According to El Universo, the WikiLeaks founder has been given an citizenship card that corresponds to Ecuadorian province of Pichincha.
Per the outlet, Assange was given the passport on December 21, 2017. The report has yet to be confirmed by officials from Ecuador.
Incidentally, the Australian tweeted out an image of himself wearing Ecuador’s national soccer jersey an hour before news regarding the passport broke Wednesday.
This follows recent reports that suggested Assange was going to be evicted from the Ecuadorian embassy in London after pushing President Lenin Moreno “over the edge.”
Ecuador’s Foreign Minister Maria Fernanda Espinosa told teleSUR Thursday that officials were seeking a third-party negotiator to mediate Assange’s safe passage from the UK-based embassy. Espinosa called Assange’s living arrangements as “untenable.”

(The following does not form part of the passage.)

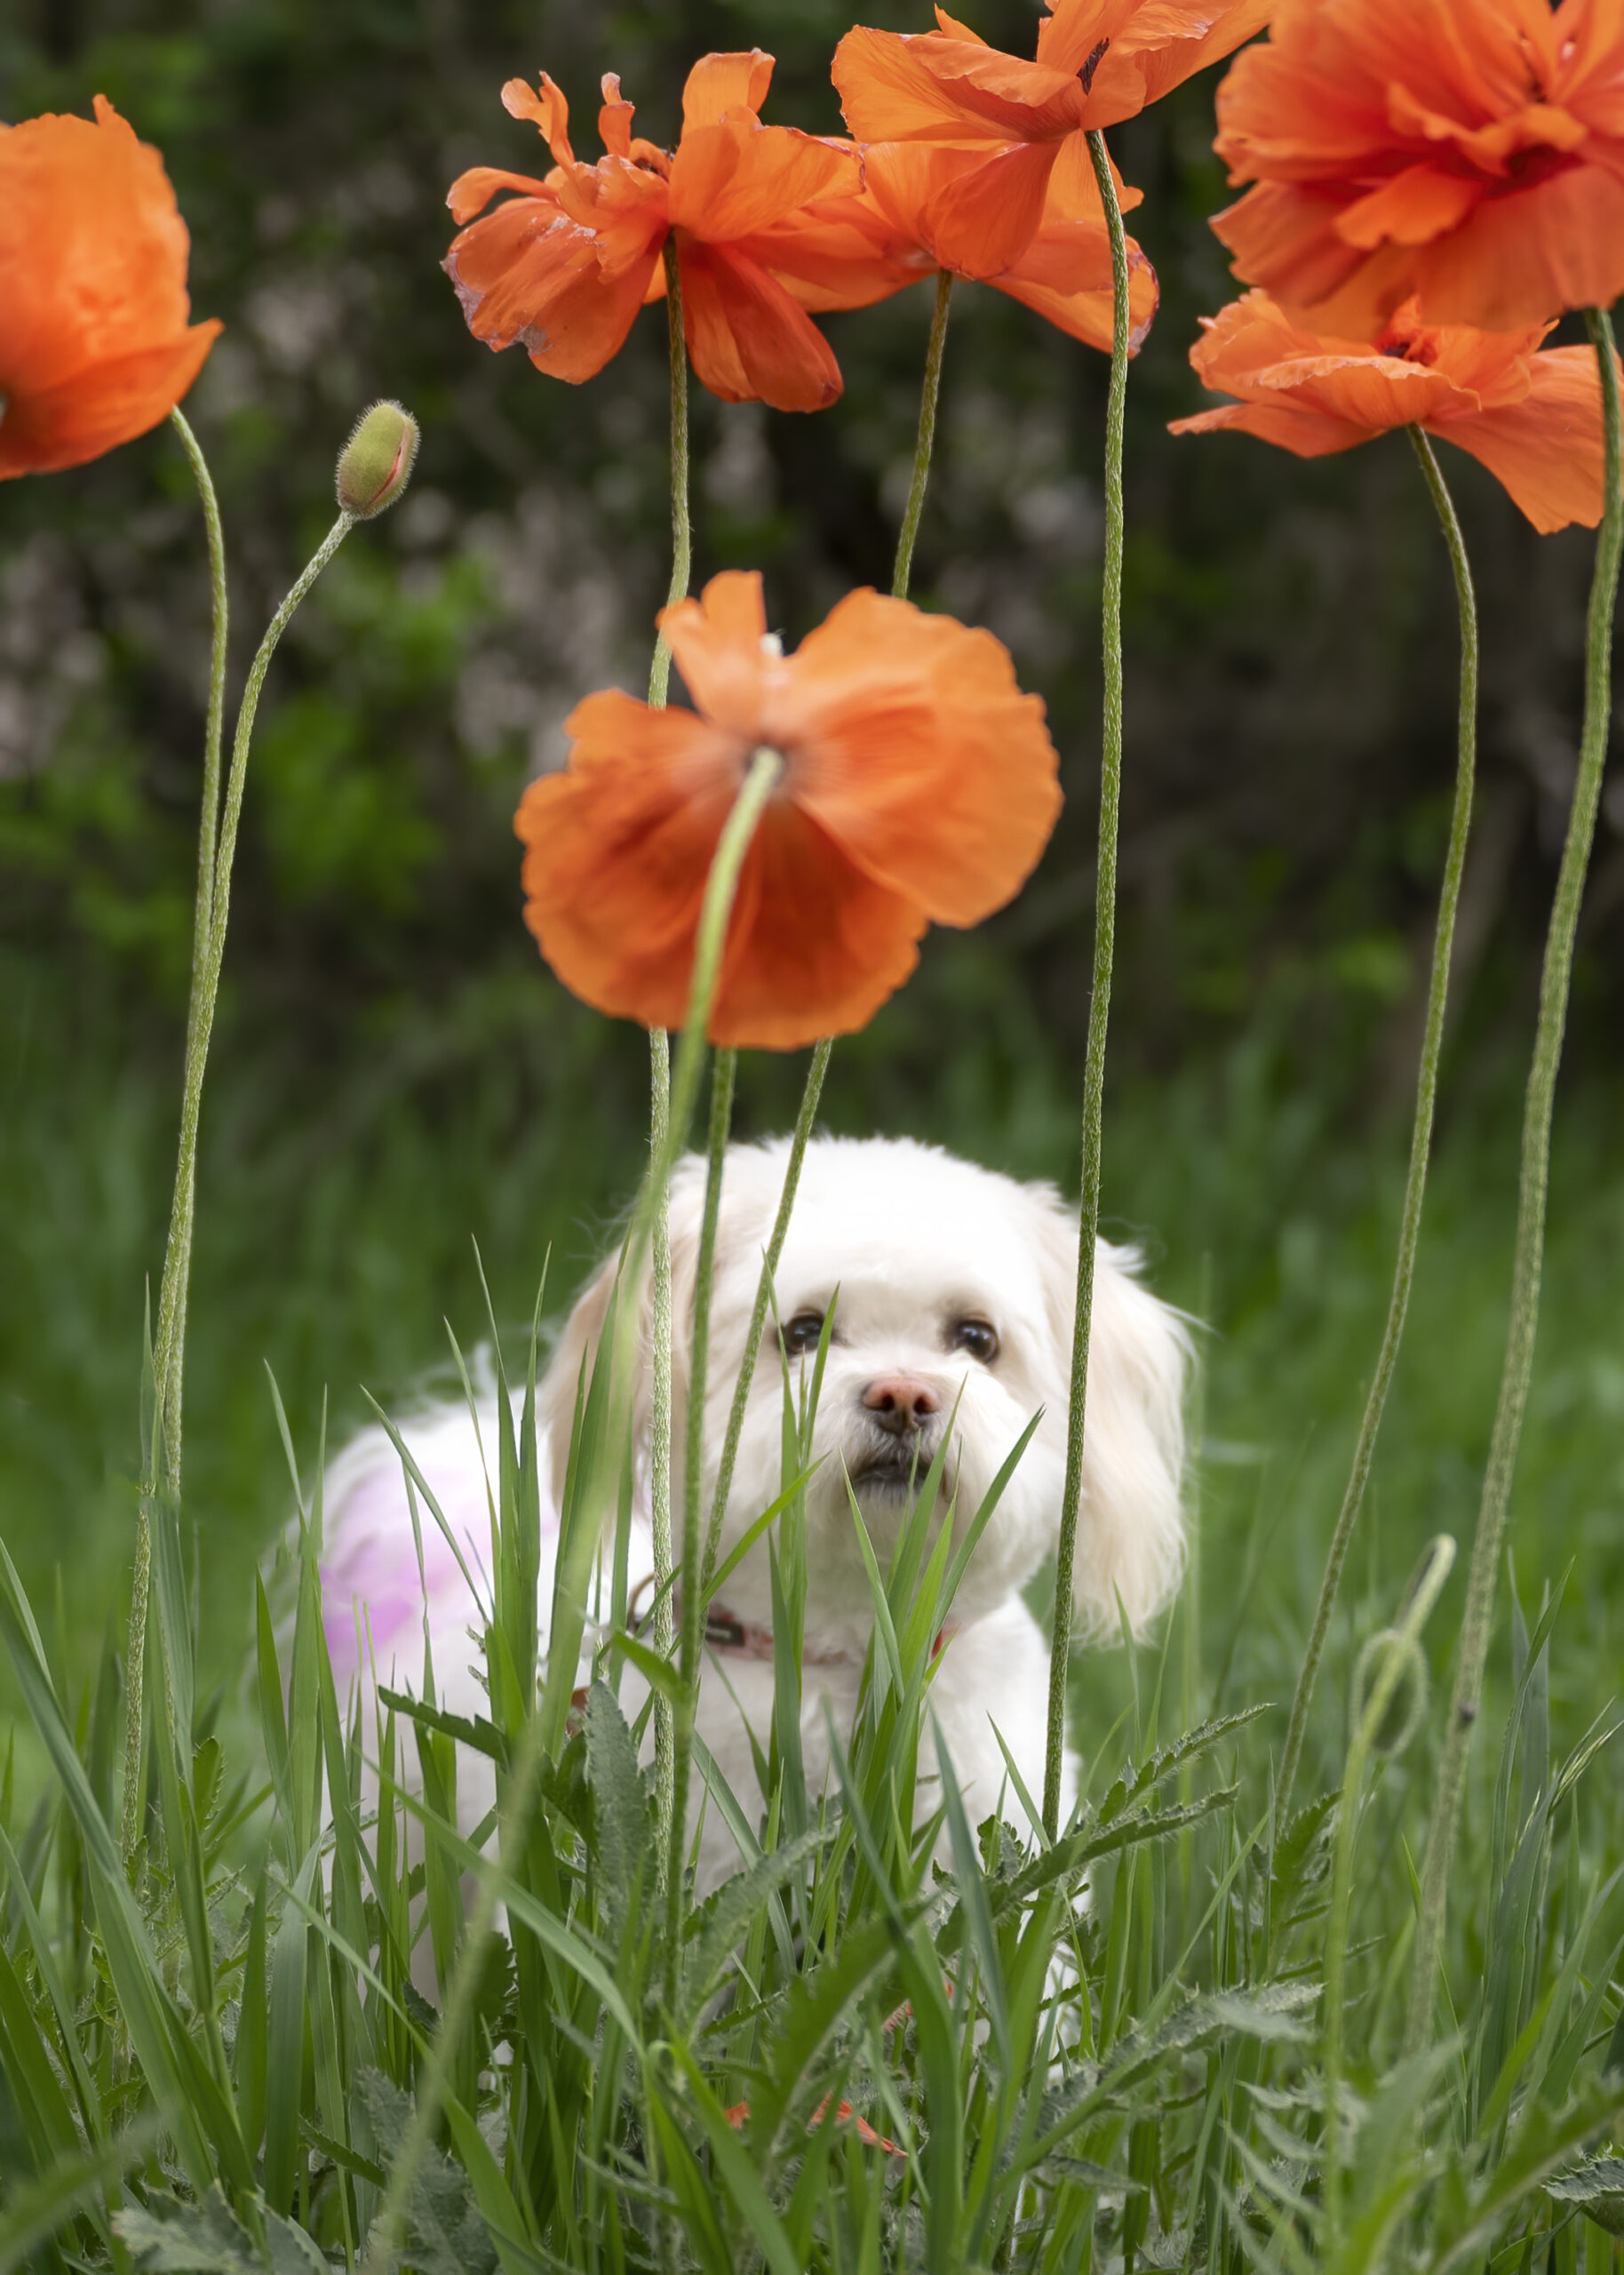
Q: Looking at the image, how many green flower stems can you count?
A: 10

Though it is unclear, talk of Assange’s eviction is speculated to have been sparked by his criticism of Moreno’s allies and his support of the Catalan independence movement.
“We have reminded Mr. Assange that he has no reason to interfere in Ecuadorian politics because his status does not allow it,” the president said in an interview with El Pais. “Nor in that of nations that are our friends. He does not have the right to do so and he has committed himself to this.”
Assange later responded to Moreno by saying that “if President Moreno wants to gag my reporting of human rights abuses in Spain he should say so explicitly — together with the legal basis.”
The 46-year-old founder has been a tenant at the Ecuadorian embassy since 2012 when he was granted asylum by Ecuador following sexual assault allegations. Though the charges were ultimately dropped, Assange continued to stay at the embassy over fears he would be extradited to the US in connection with WikiLeaks’ release of military files on the wars in Afghanistan and Iraq.